[Start of section]

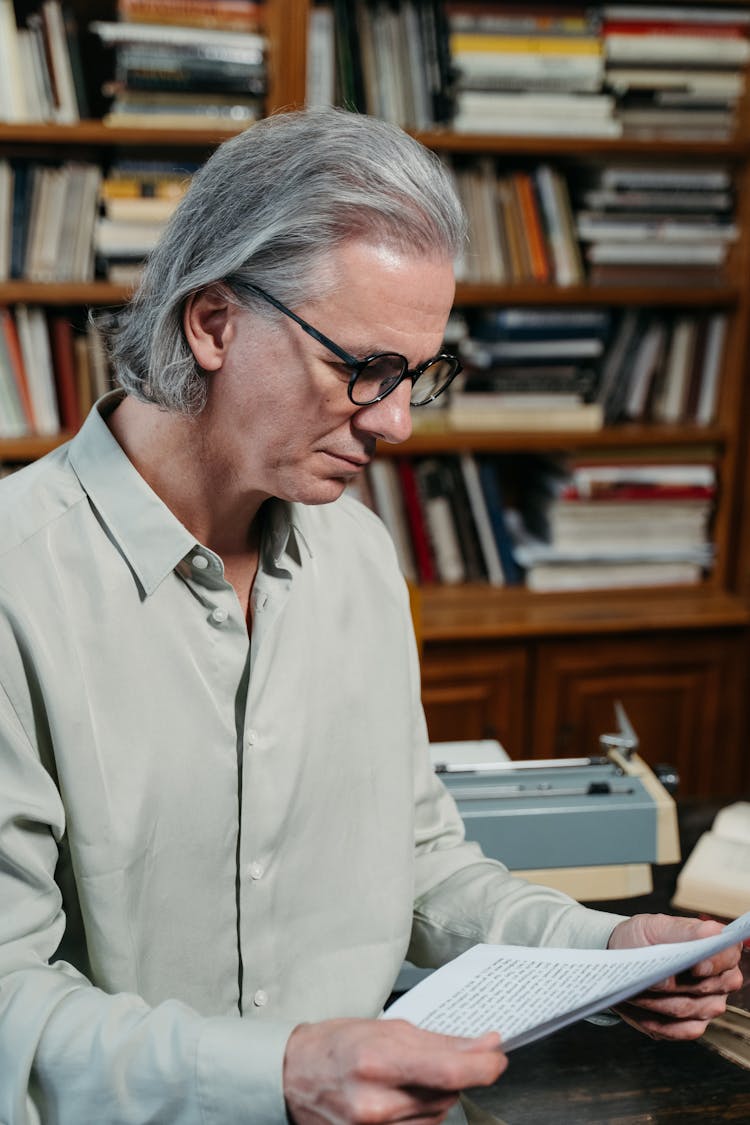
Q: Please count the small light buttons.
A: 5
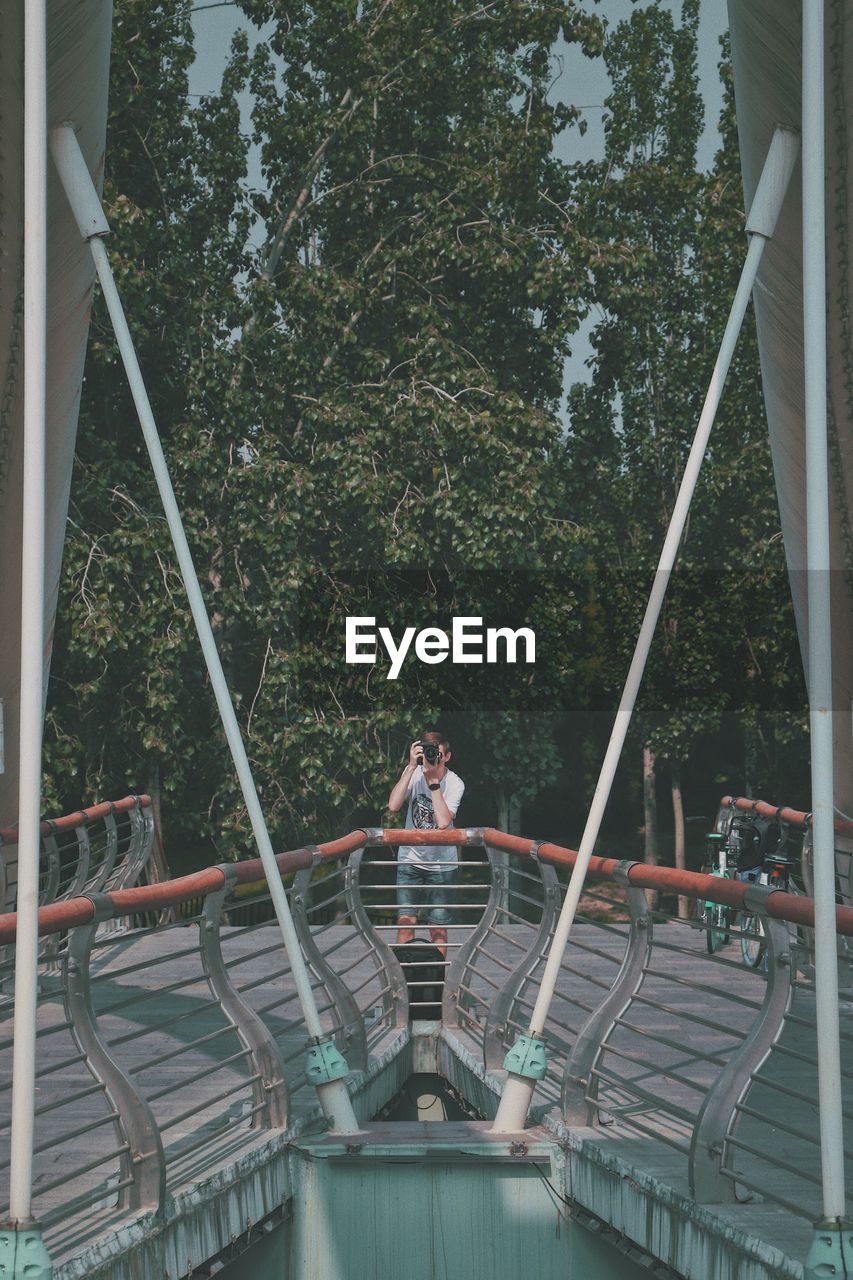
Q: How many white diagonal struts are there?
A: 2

[End of section]
[Start of section]

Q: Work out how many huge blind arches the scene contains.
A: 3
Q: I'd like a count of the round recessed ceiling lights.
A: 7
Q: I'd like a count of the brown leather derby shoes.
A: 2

[End of section]

WORK TO BE COMPLETED :: Only lines with the word "like" belong in the answer; copy each of them from the material above.

OUTPUT FOR THIS EXERCISE ::
Q: I'd like a count of the round recessed ceiling lights.
Q: I'd like a count of the brown leather derby shoes.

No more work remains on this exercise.